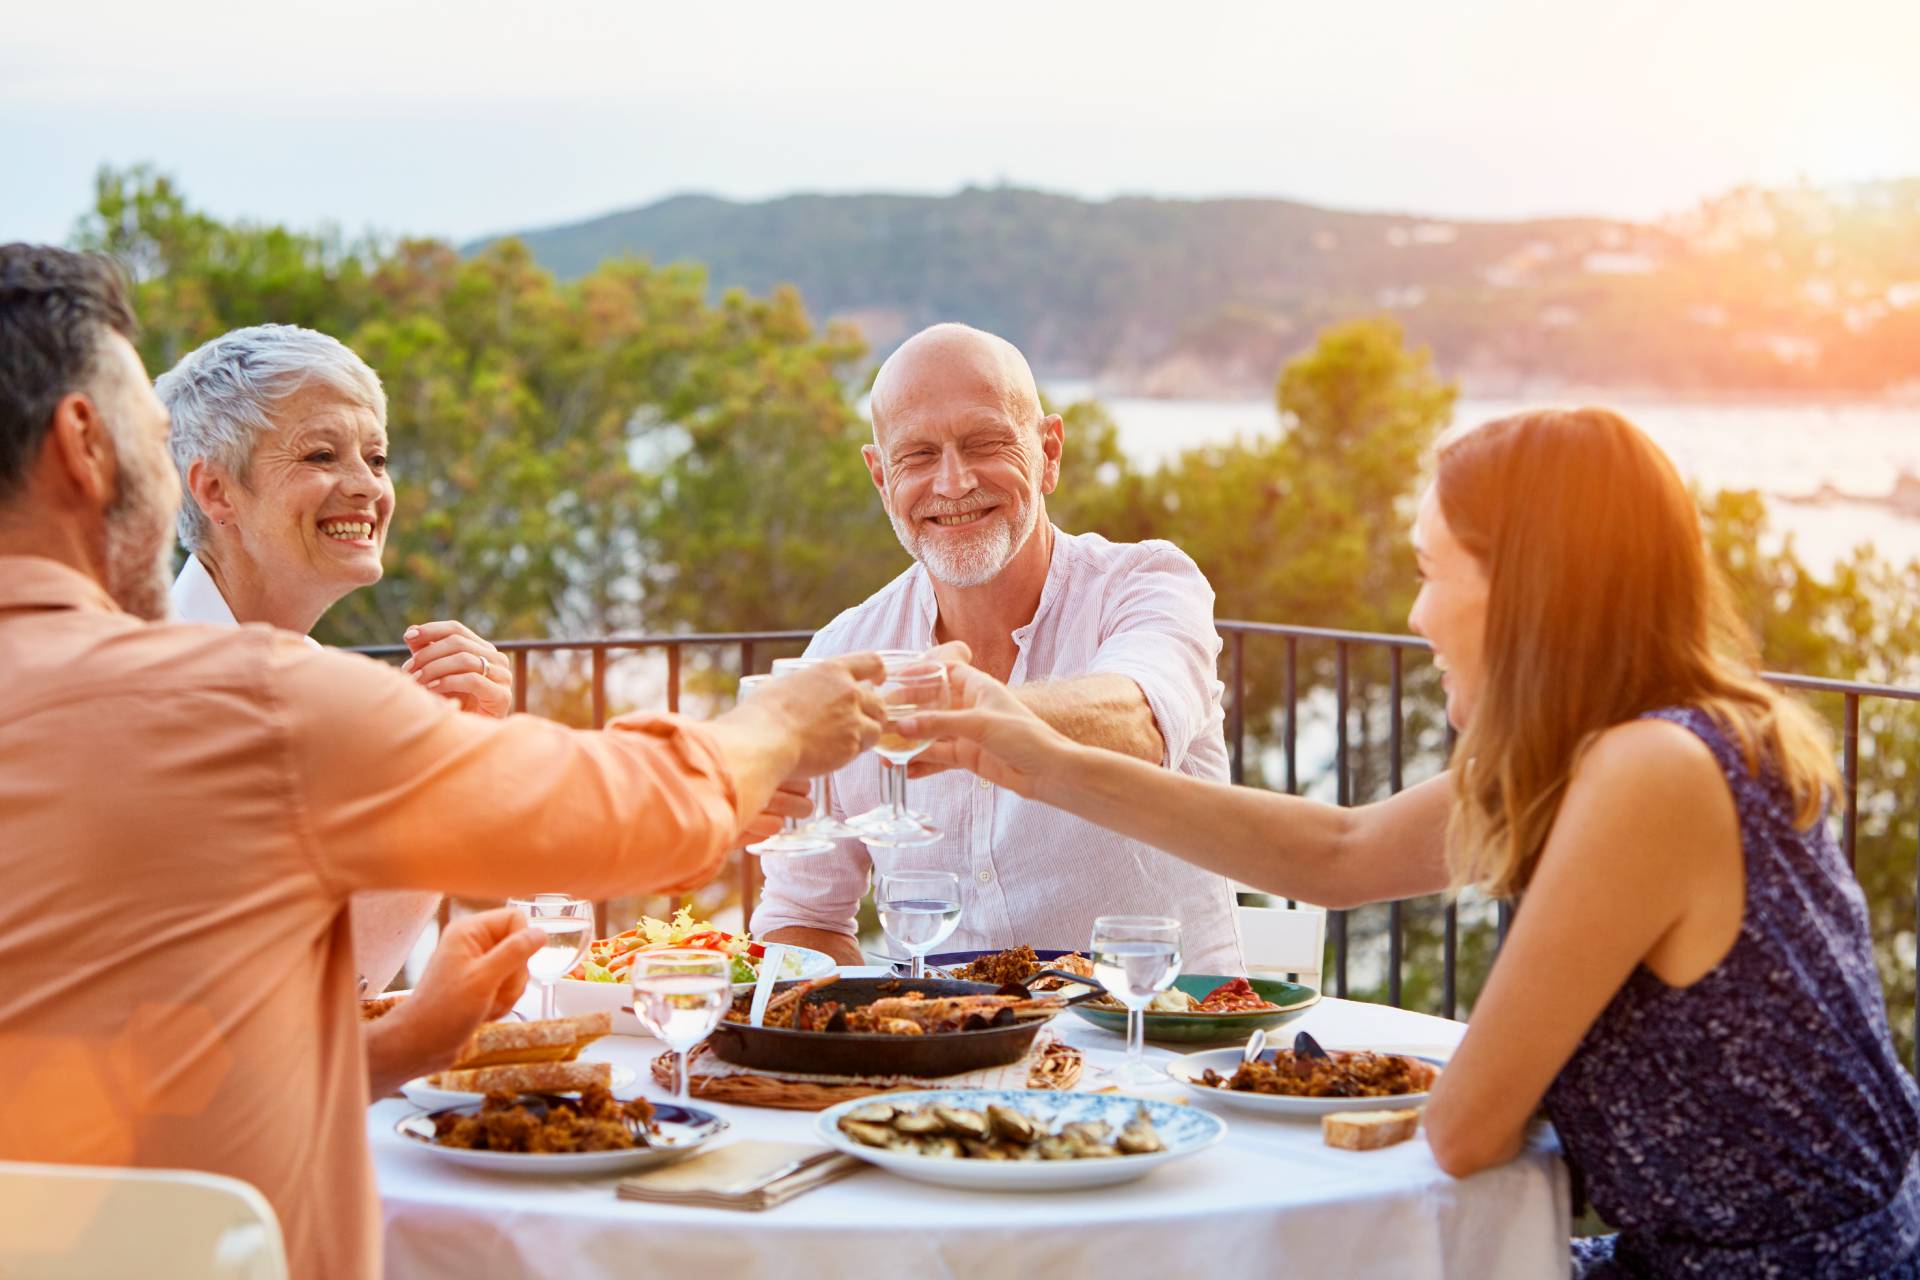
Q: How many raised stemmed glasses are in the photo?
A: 4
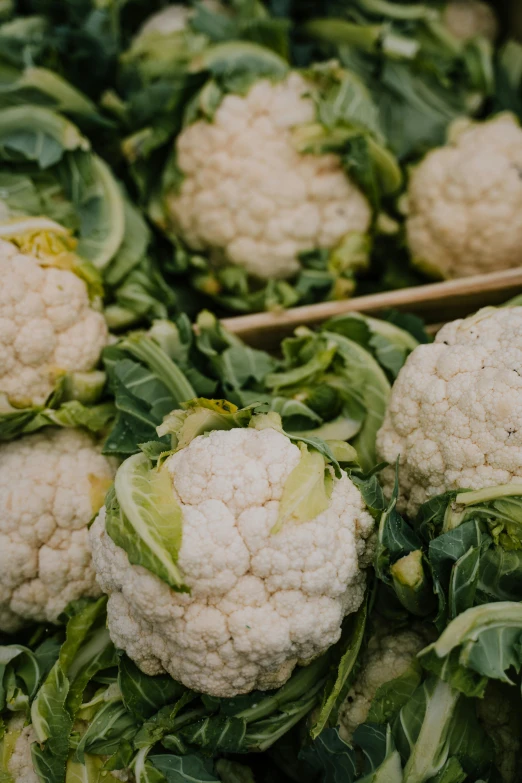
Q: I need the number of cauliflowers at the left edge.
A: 2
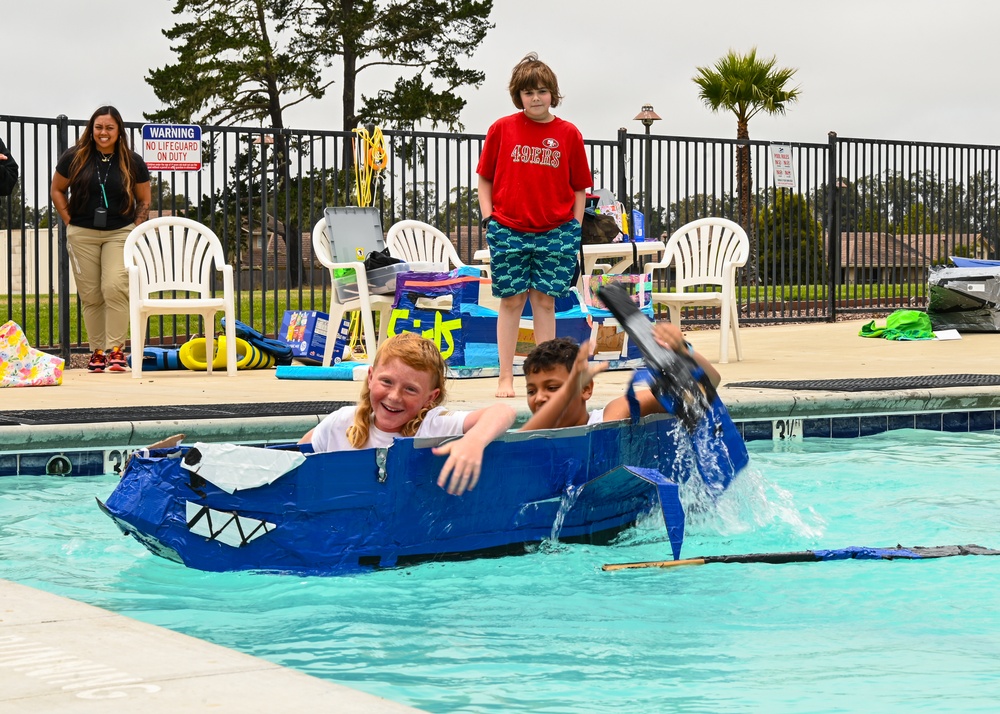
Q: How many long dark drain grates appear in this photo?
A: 2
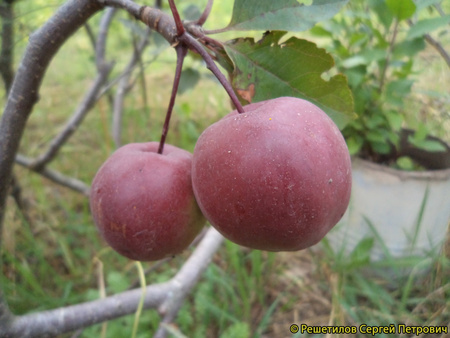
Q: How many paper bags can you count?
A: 0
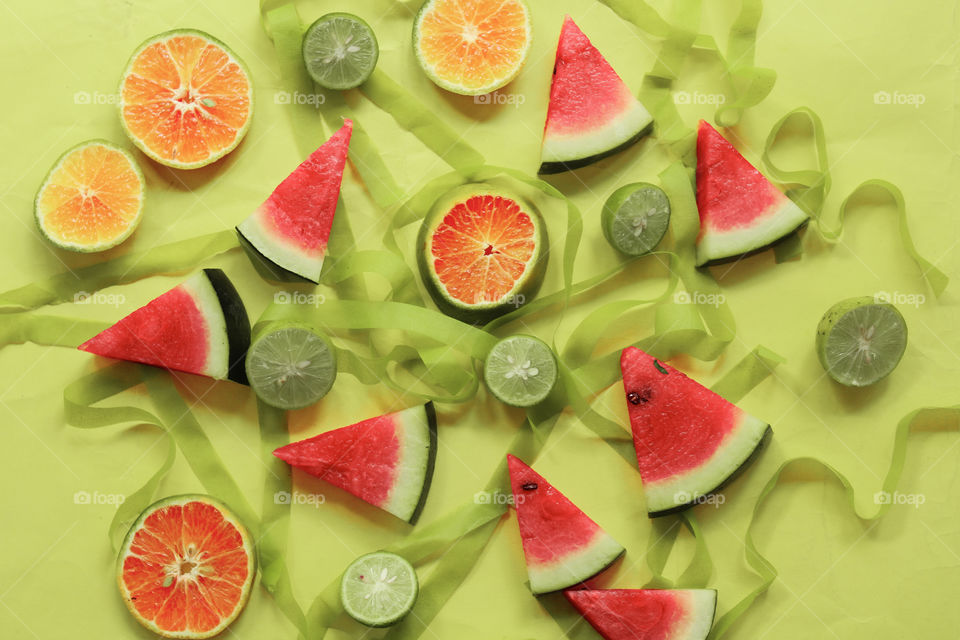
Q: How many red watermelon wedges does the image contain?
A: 8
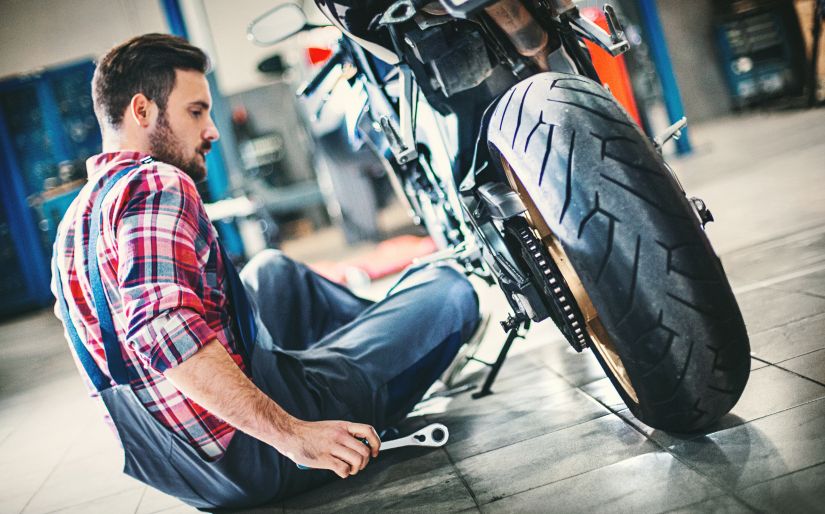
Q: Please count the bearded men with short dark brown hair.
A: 1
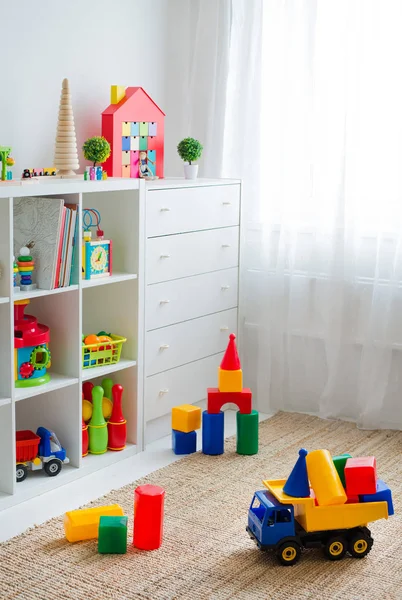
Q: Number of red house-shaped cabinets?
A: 1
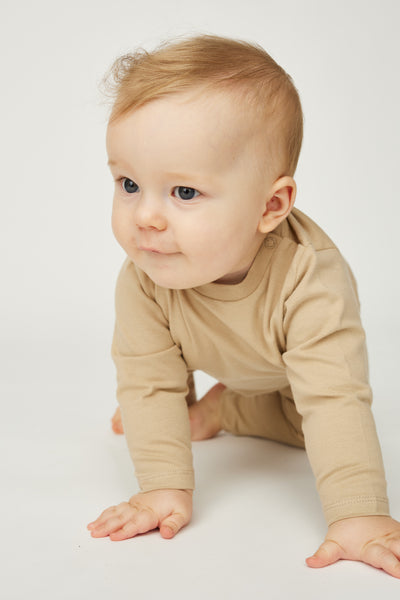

※ ※ ※

▶ Aim of the task:
Word for word, give the listing above again, but drop any pictures.

▶ Task result:
Q: How many raised stemmed glasses are in the photo?
A: 4
Q: I need the number of cauliflowers at the left edge.
A: 2
Q: How many long dark drain grates appear in this photo?
A: 2
Q: How many paper bags can you count?
A: 0
Q: How many red watermelon wedges does the image contain?
A: 8
Q: Please count the bearded men with short dark brown hair.
A: 1
Q: Number of red house-shaped cabinets?
A: 1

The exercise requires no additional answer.